There wasn’t a whole lot to be shocked about as the 91st Oscars zipped along during a (comparatively) brisk 195-minute ceremony Sunday night. Nothing much slipped up on the pundits, beyond “The Favourite” star Olivia Colman taking the steam out of Glenn Close’s march through the season, and while most (though not all) expected a best picture victory for Netflix’s “Roma,” it was clearly in a race with “Green Book” for the final prize.

In the end, Universal claimed victory for “Green Book,” and not just for itself but in part for major film studios, which roared back into the race this year with nominated blockbusters and populist entertainment. The last time Universal claimed victory was for 2001’s “A Beautiful Mind,” and since then, only Warner Bros. of the Hollywood majors has walked away with top honors (for “Million Dollar Baby,” “The Departed” and “Argo”). It’s been a circuit dominated, as departing Academy governor Bill Mechanic bemoaned last April, by independent filmmaking that often would win the day prior to the Oscars at the annual Film Independent Spirit Awards.

That changed with “Green Book,” a movie that could not have been more battered and bloodied on its way to the Dolby Theatre. There is no need to recount the mudslinging and pointed criticisms of the film. Suffice it to say everyone involved with that campaign likely feels like they just ran multiple marathons.

Speaking of the pointedly criticized, Bryan Singer’s “Bohemian Rhapsody” ultimately walked away with four Oscars, more than any other film. Of course, Singer’s name — much like at the Golden Globes — was not uttered once. But the outsized showing of these two films laid bare the disconnect between critics and Oscar voters this year. A 49 Metacritic score for “Bohemian Rhapsody” and a 69 score for “Green Book” (with ratings of 61% and 80% on Rotten Tomatoes) are notably low. You have to go back to “Crash” for a parallel.

But then, the Academy’s annual best picture decision remains at the whims of the preferential ballot. This is a paradigm that awards safety and, regardless of how you feel about this year’s best picture winner, that probably ought to be generally rethought.

Colman’s win was an absolute delight, particularly at the end of a season where Fox Searchlight’s campaign moves (running her in lead and her co-stars in supporting) were so fiercely criticized. While Close was seemingly cruising to a win, however, the British Academy may well have provided an Oscar harbinger by awarding Colman. But given that it was for a film about British royalty, everyone can be forgiven for assuming that to be a one-off.

Spike Lee finally has a competitive Oscar, and it was some kind of whiplash to see him accept the adapted screenplay prize for “BlacKkKlansman” moments after “Green Book” won. (The latter and its perceived retrograde handle on race relations has been demeaned in the same breath as “Driving Miss Daisy,” which famously won best picture 30 years ago when “Do the Right Thing” wasn’t even nominated.)

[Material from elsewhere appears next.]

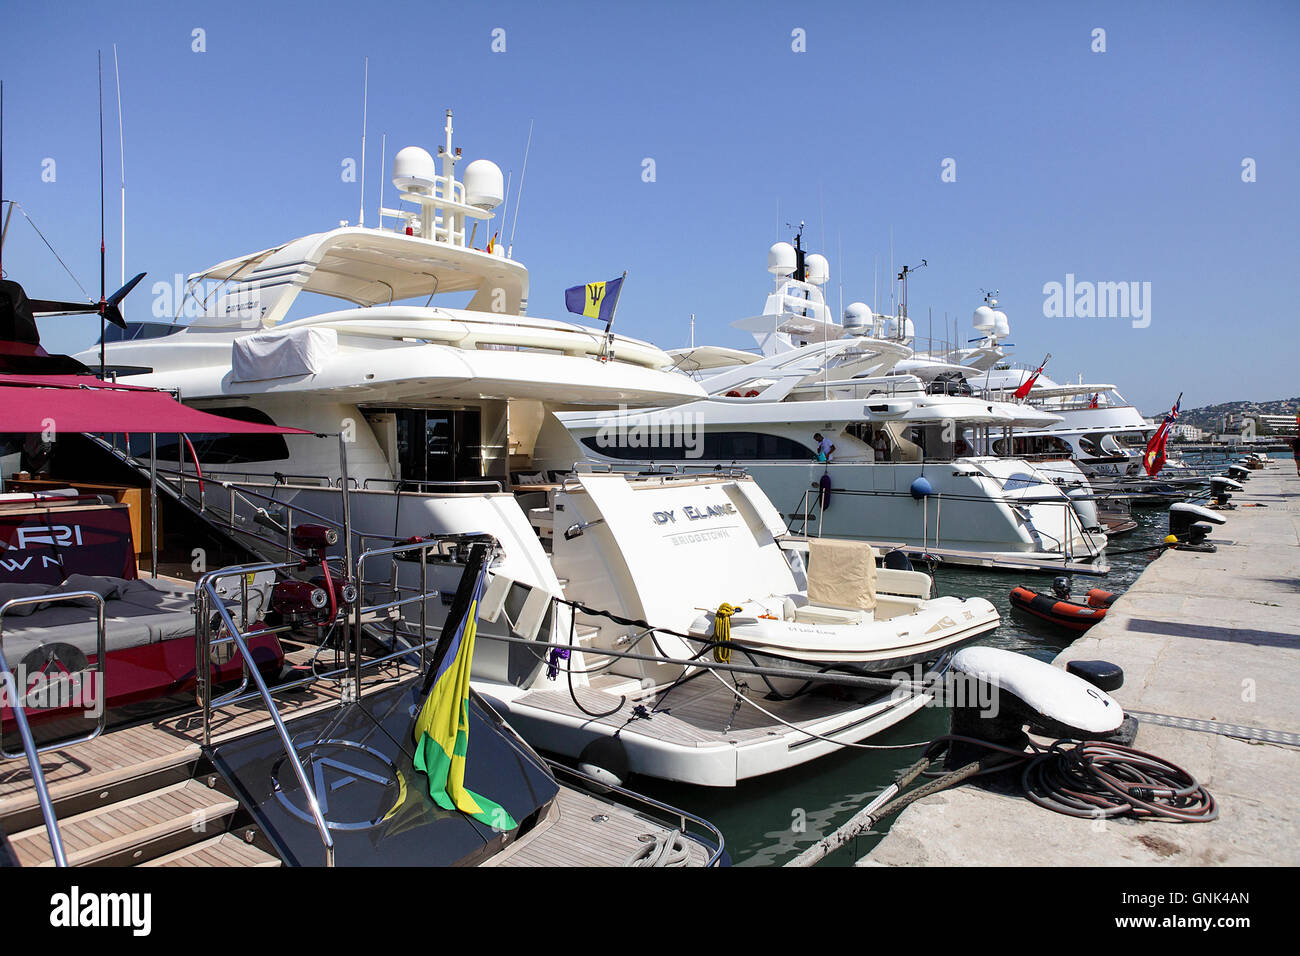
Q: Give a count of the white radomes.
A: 8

Personally, I was pleased to see Damien Chazelle’s “First Man” walk away with SOMETHING — a visual effects honor. There’s a movie that should have won more than it did and certainly been up for consideration in more categories than it ultimately was. And its win was also another feather in Universal’s cap.

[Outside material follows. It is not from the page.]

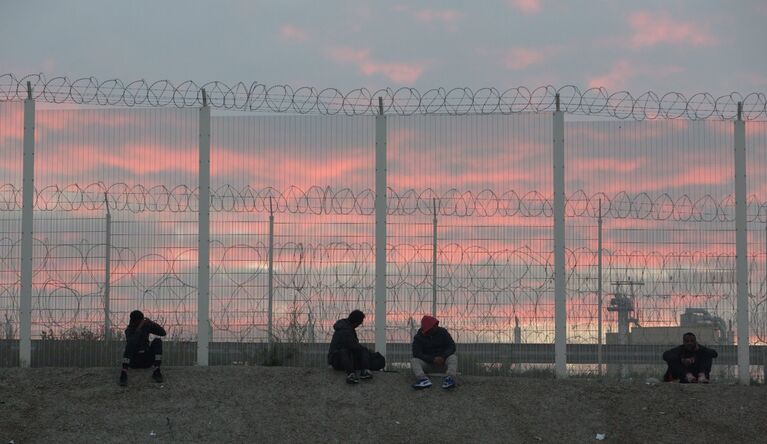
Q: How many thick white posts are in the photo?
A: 5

The studios remained strong with Marvel’s first-ever Oscars as well. Disney’s “Black Panther” scored a trio, and two of them were historic wins: Ruth E. Carter and Hannah Beachler became the first black costume designer and production designer, respectively, to win Oscars. In fact, the overall tally of seven black winners crushed the previous record of four.

But even in defeat, Netflix clearly had Hollywood’s number this year. Complaints of overspending, whispers among some voters that a vote for “Roma” was a vote against their business — the industry was running scared through the circuit. “Roma” ultimately won three prizes, for cinematography, directing and foreign language film. It’s the first foreign victory for Mexico, it adds two more Oscars to director Alfonso Cuarón’s mantle (up to four now, with two previous ones for “Gravity”) and it announced the streaming giant as a force to contend with in the Oscar space going forward.

As if to emphasize the point, Netflix almost seemed to warn viewers that the company will be back next year: A teaser for Martin Scorsese’s “The Irishman,” free of any footage, was truly unexpected, but there it was right in the middle of the show.

And speaking of the show, I have to say it really worked. The Queen opening didn’t quite feel like the rousing start at home that it might have in the room, but beyond that, the production was smooth and somewhat effortless. Who knew you didn’t need a host? Hopefully the Academy learns from this. Book a small, talented grouping to open the show like Tina Fey, Amy Poehler, and Maya Rudolph did — no pressure to be the face of the telecast — and get on with it.

Moment of the night? Bradley Cooper and Lady Gaga’s rendition of “Shallow” from “A Star Is Born.” That was show-stopping territory. It’s a pity Kendrick Lamar and SZA couldn’t join the festivities, but I think producers Donna Gigliotti and Glenn Weiss did a fine job here. The winners are the winners but there is a lot to take away from the ups and downs of this season for the Academy. Hopefully the postmortem takes it all into account.